* [Study material]:

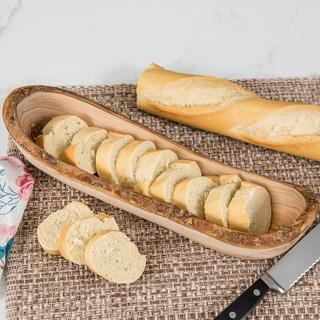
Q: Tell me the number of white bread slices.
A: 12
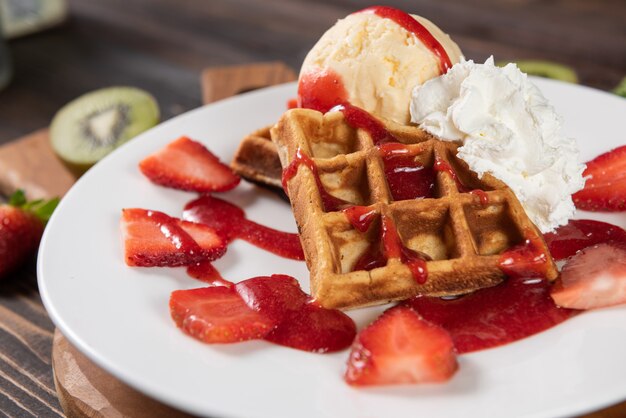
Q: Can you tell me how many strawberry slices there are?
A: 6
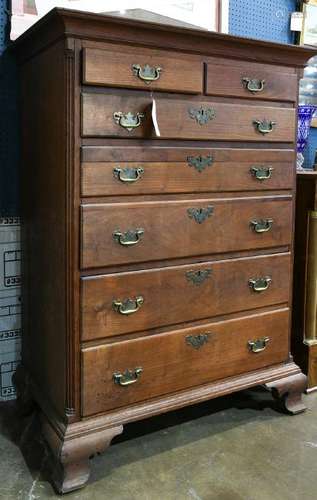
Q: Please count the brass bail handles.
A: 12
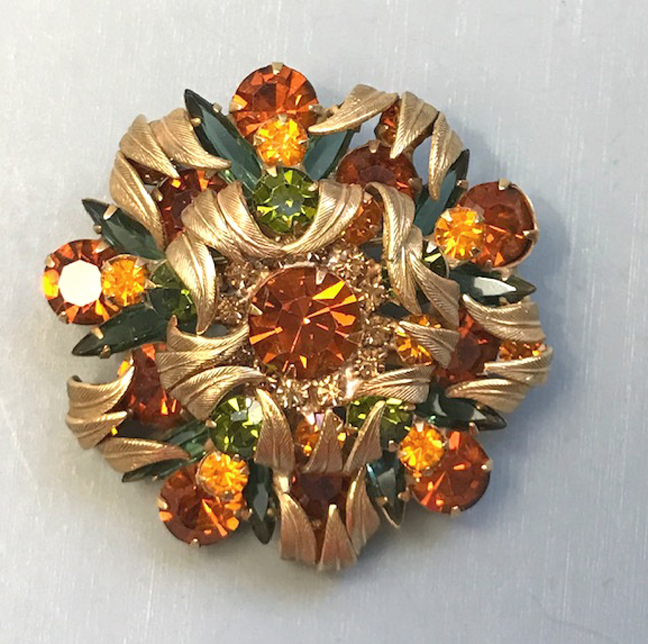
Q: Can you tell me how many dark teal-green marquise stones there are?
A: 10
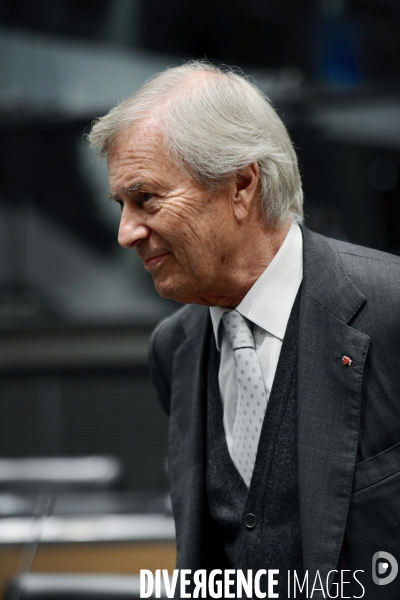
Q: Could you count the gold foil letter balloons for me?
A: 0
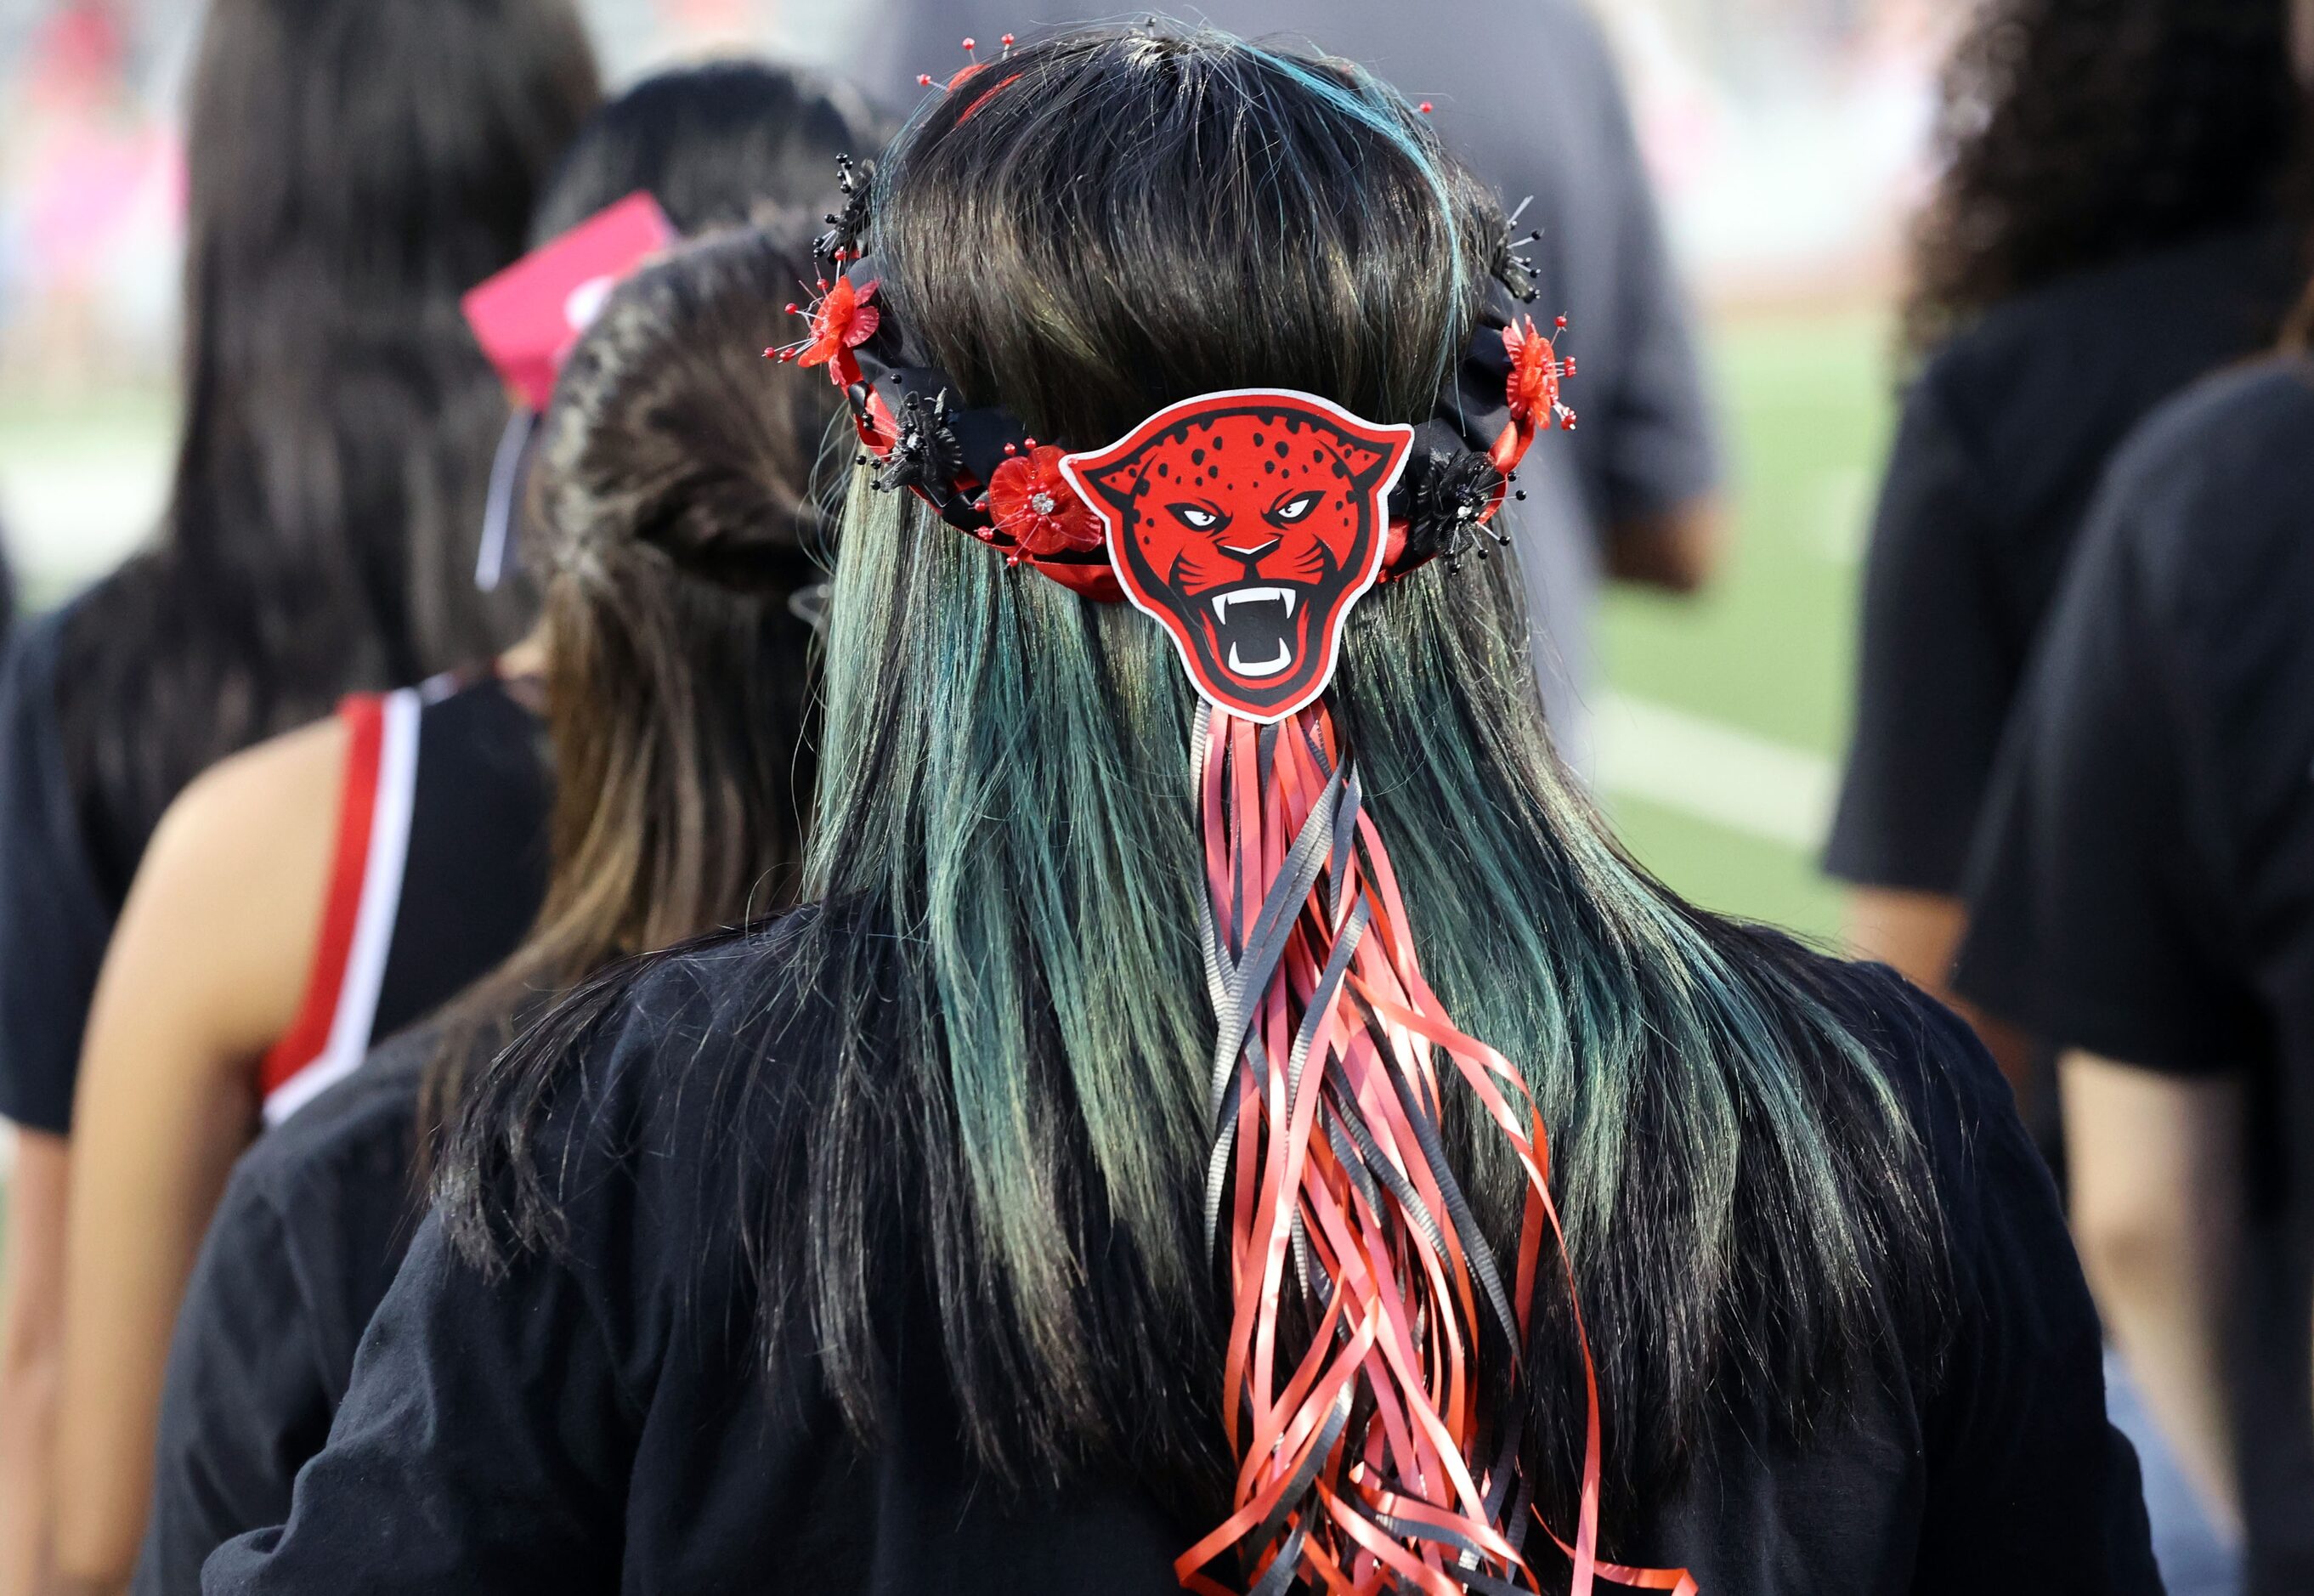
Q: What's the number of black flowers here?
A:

* [Exercise instructions]: Which lines hold the word "many"? Return all of them from the records above.

* [Completed exercise]:
Q: Can you tell me how many strawberry slices there are?
Q: Can you tell me how many dark teal-green marquise stones there are?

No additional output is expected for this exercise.